What is the purpose of universities?
- In a lecture at UCCS, NYU professor Jonathan Haidt considers the ‘telos’ or purpose of universities: To discover truth.
- Universities that prioritize the emotional comfort of students over the pursuit of truth fail to deliver on that purpose, at a great societal cost.
- To make that point, Haidt quotes CNN contributor Van Jones: “I don’t want you to be safe ideologically. I don’t want you to be safe emotionally. I want you to be strong—that’s different.”
Imagine someone had a knife and told you, “This is a great knife. The only problem is it can’t cut anything.”
You’d think, Then it’s not a great knife.
“Telos is the Greek word that Aristotle and others use to define the end or purpose of something,” Jonathan Haidt, professor at New York University Stern School of Business and bestselling coauthor of The Coddling of the American Mind, says in a recorded lecture at the University of Colorado Colorado Springs. The telos of a knife is to cut. What, Haidt asks, is the telos of a university?
Truth—that’s the purpose of higher education, Haidt says. The academy aims to be an arena where truth is sought, discovered, and explored.
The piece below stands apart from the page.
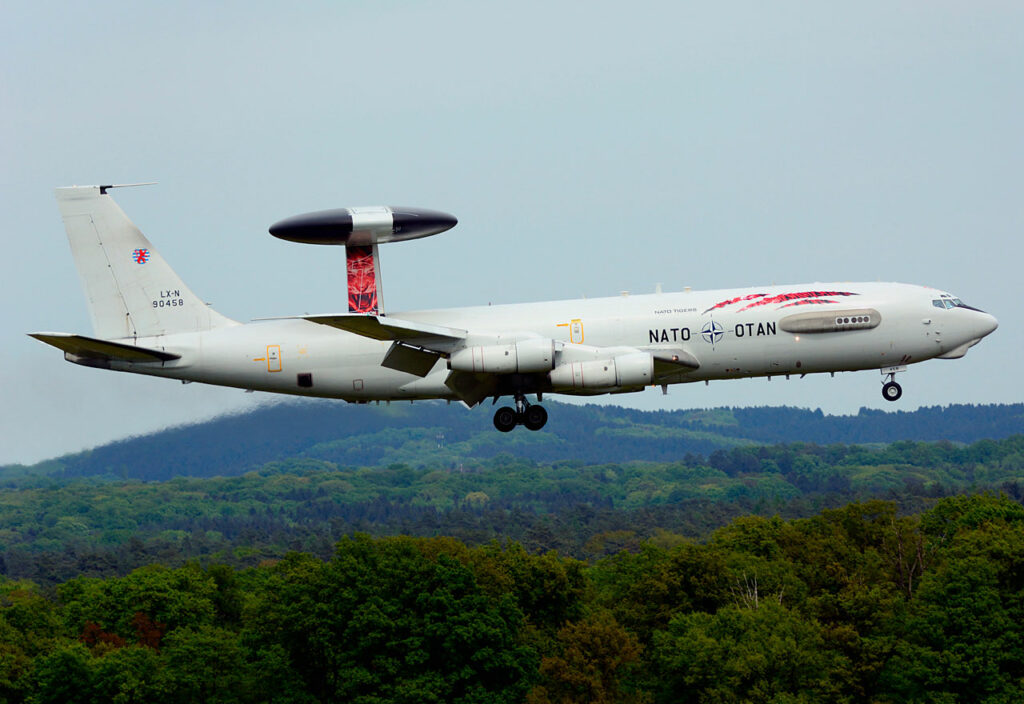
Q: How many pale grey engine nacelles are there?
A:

When the university is functioning at its best, students learn to present arguments and receive counter-arguments in pursuit of truth.
The question is then: Are today’s universities achieving their purpose?
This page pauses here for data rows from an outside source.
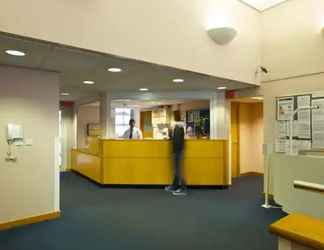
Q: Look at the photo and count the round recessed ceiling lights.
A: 7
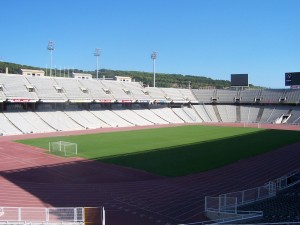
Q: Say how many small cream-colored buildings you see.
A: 3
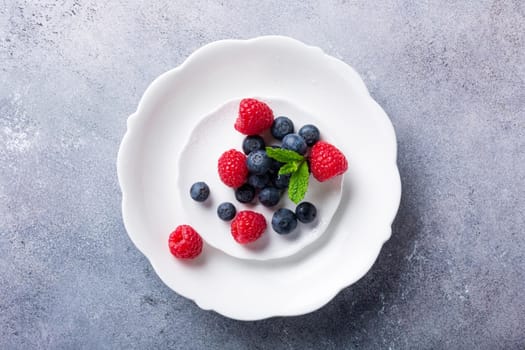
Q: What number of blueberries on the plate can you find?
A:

In his lecture, Haidt suggests that changes in campus culture over the past decade have rerouted university resources away from the pursuit of truth and towards creating an emotionally and intellectually comfortable environment for students.
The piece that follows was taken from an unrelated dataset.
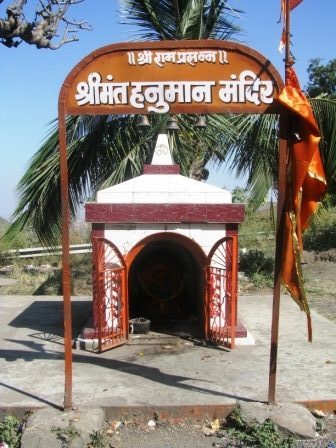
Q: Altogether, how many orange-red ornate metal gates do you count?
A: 2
“From out of nowhere, students in 2014 began asking for trigger warnings,” Haidt says. A growing contingent among student bodies and administrators seemed to believe students were fragile and needed to be aggressively protected from “bad” ideas, offensive imagery, and provocative arguments. Students began reporting faculty, protesting speakers, and publicly shaming peers whose words made them uncomfortable.
Credit: Michael Kovac/Getty Images for Environmental Media Association
There are many places and institutions whose purpose, or telos, is comfort. But a university is not one of those places. To make that point, Haidt quotes CNN contributor Van Jones:
I don’t want you to be safe ideologically. I don’t want you to be safe emotionally. I want you to be strong—that’s different. I’m not going to pave the jungle for you. Put on some boots and learn how to deal with adversity. I’m not going to take all the weights out of the gym. That’s the whole point of the gym. This is the gym.
By prioritizing comfort over the pursuit of truth, universities are ignoring their purpose. Higher education should be an arena of open inquiry and free expression, where ideas are exchanged, tested, and scrutinized. A liberal education should be “an invitation to be concerned not with the employment of what is familiar but with understanding what is not yet understood,” according to philosopher Michael Oakeshott.
What are the social repercussions if universities fail to achieve their purpose? New generations could lose more than academic muscle; they could lose the ability and inclination to pursue and prioritize truth. They could become so dependent on emotional comfort that they refuse to contemplate “what is not yet understood” in good faith, instead catastrophizing everything that doesn’t fit into comfortable frameworks.
This is already happening, Haidt points out in his lecture. “We isolate young people from the adult skills that they will one day have to master,” he says. This manifests in growing anxiety, depression, and other disorders among college students.
With college enrollment on the decline, and the global economy under tremendous strain, universities need to realize their telos—or they’ll risk losing their essential role in society.